- _Item enumeration data_:
>>

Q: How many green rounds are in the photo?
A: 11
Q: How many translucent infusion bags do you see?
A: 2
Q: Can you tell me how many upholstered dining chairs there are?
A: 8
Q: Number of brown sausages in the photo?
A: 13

<<
>>

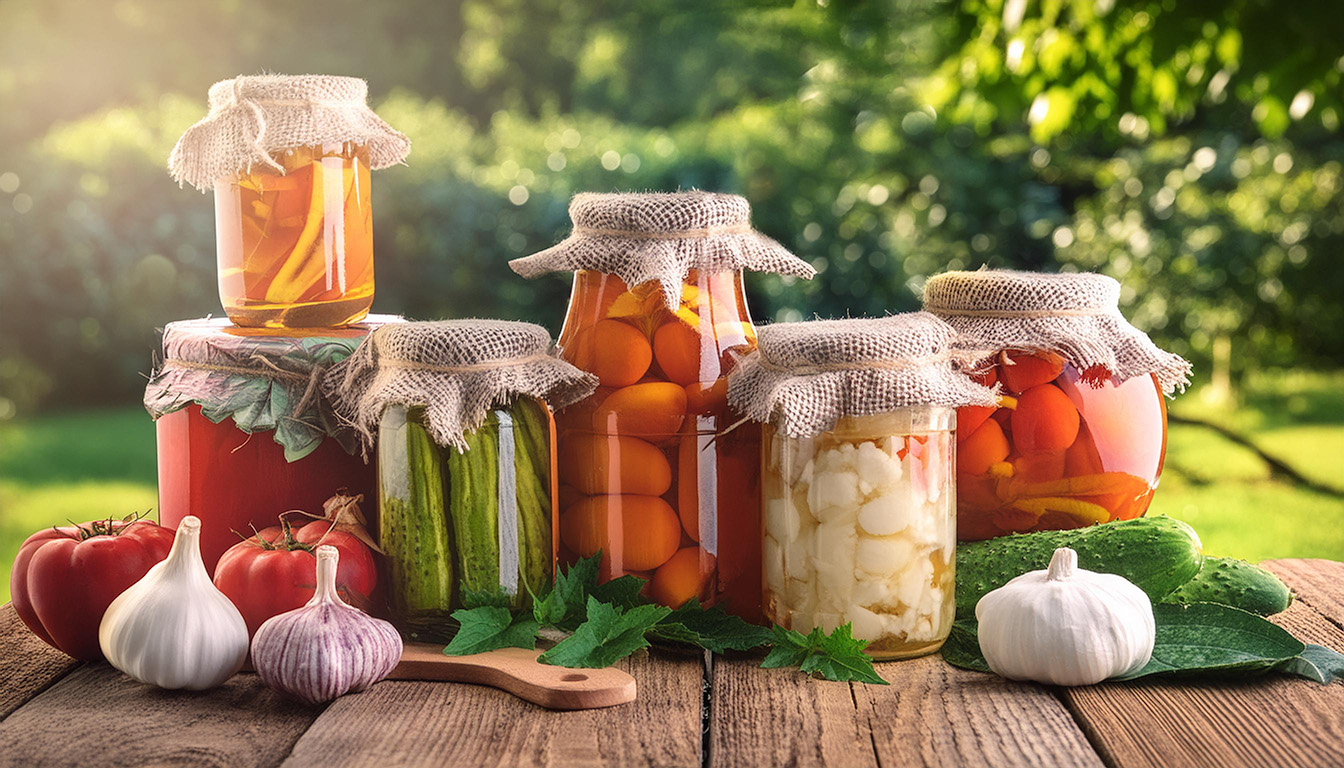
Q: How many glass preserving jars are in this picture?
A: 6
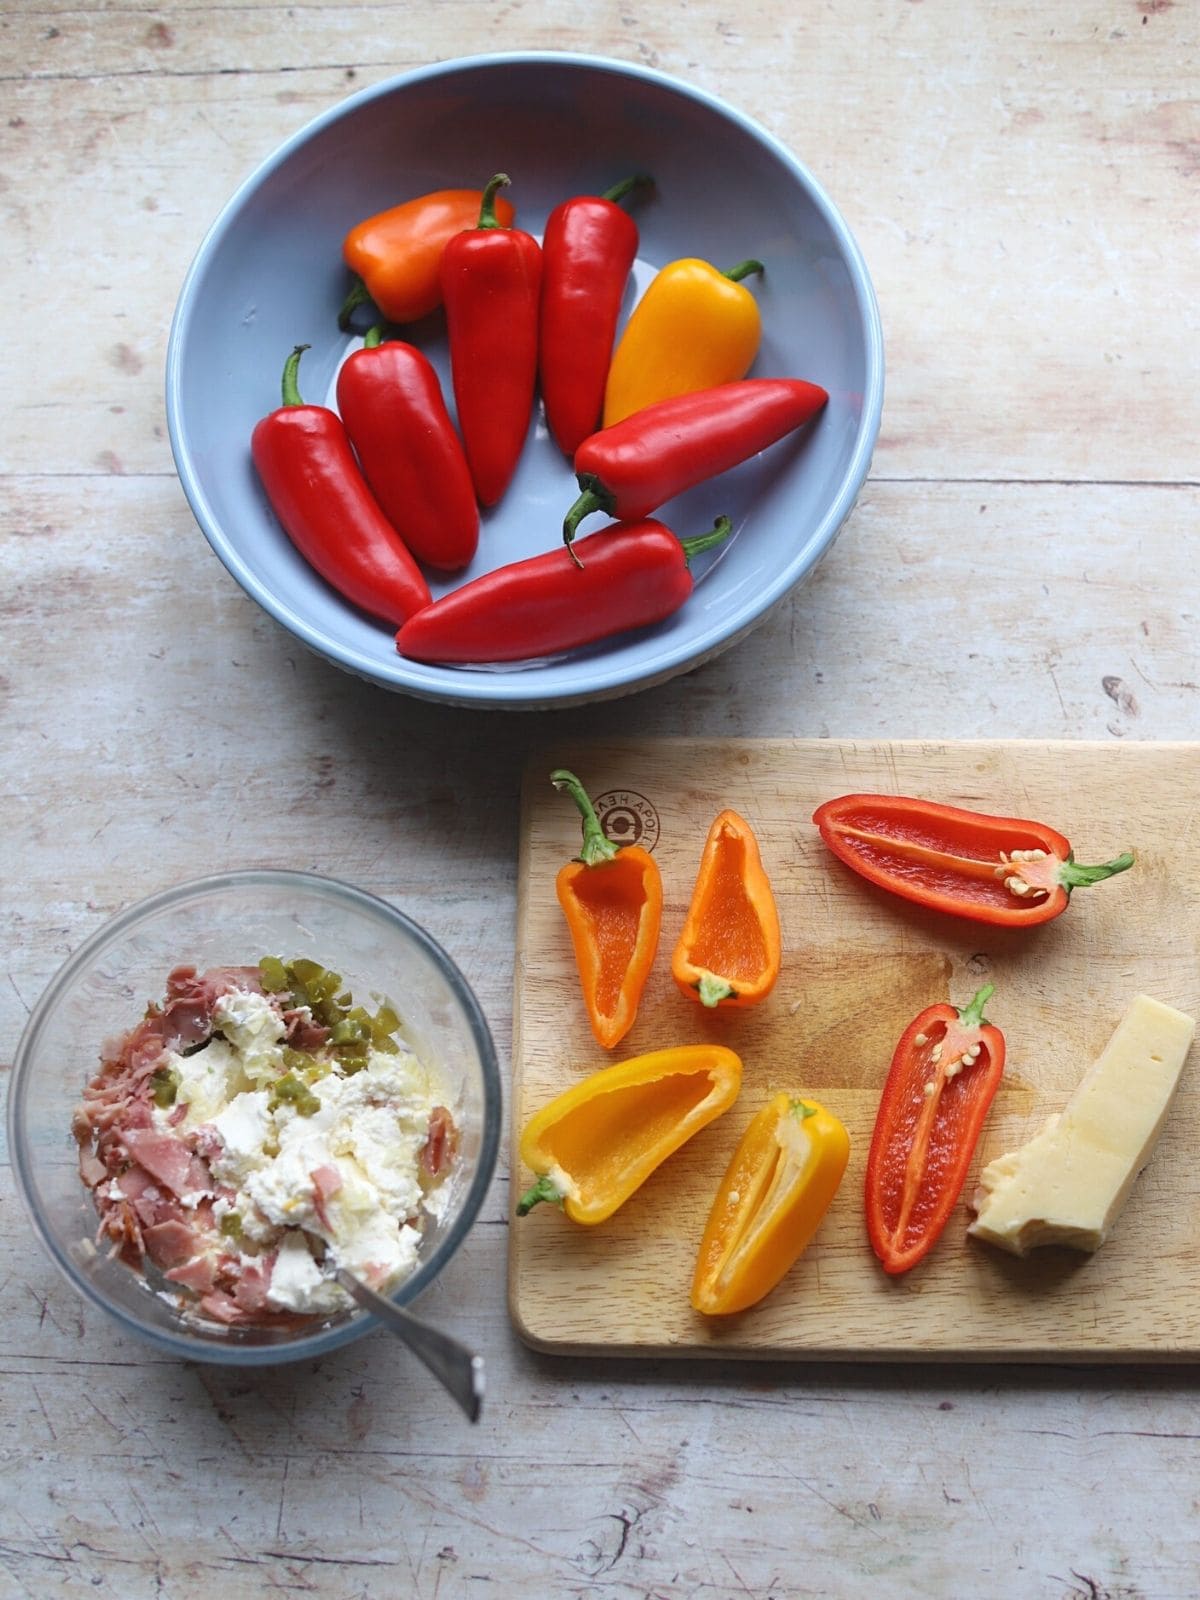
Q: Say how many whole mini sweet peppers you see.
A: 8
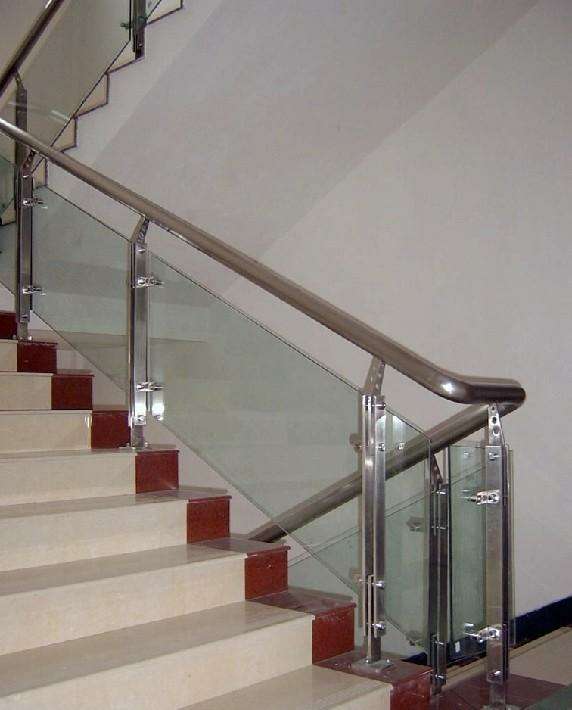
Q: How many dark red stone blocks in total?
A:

<<

- _Exercise brief_: Going through the entries, return every line holding the word "many".

- _Answer to the exercise_:
Q: How many green rounds are in the photo?
Q: How many translucent infusion bags do you see?
Q: Can you tell me how many upholstered dining chairs there are?
Q: How many glass preserving jars are in this picture?
Q: Say how many whole mini sweet peppers you see.
Q: How many dark red stone blocks in total?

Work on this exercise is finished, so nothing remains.